[Gluster-users] Gluster NFS crashing

Tue Apr 15 06:22:53 UTC 2014

The whole system came to a grinding halt today and no amount of
restarting daemons would make it work again. What was really odd was
that gluster vol status said everything was fine and yet all the client
mount points had hung.

On the node that was exporting Gluster NFS I had zombie processes so I
decided to reboot, took a while for the ZFS JBOD's to sort themselves
out but I was relieved when it all came back up - except that the df
size on the clients was wrong...

gluster vol info and gluster vol status said everything was fine but it
was obvious that 2 of my bricks were missing. I restarted everything,
and still 2 missing brick.
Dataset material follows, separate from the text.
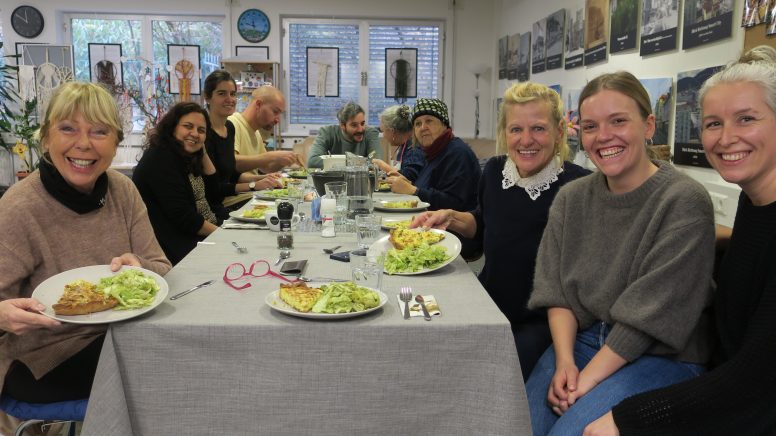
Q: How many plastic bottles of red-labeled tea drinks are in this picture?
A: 0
I remounted the fuse clients and still no
good.

Just out of sheer desperation and for no good reason I disabled the
Gluster NFS export and magically the missing 2 bricks reappeared and the
filesystem was back to its normal size. I turned NFS exports back on and
everything stayed working.

I'm not trying to belittle all the good work done by the Gluster
developers but this really doesn't look like a viable big data
filesystem at the moment. We've currently got 800TB and are about to add
another 400TB but quite honestly the prospect terrifies me.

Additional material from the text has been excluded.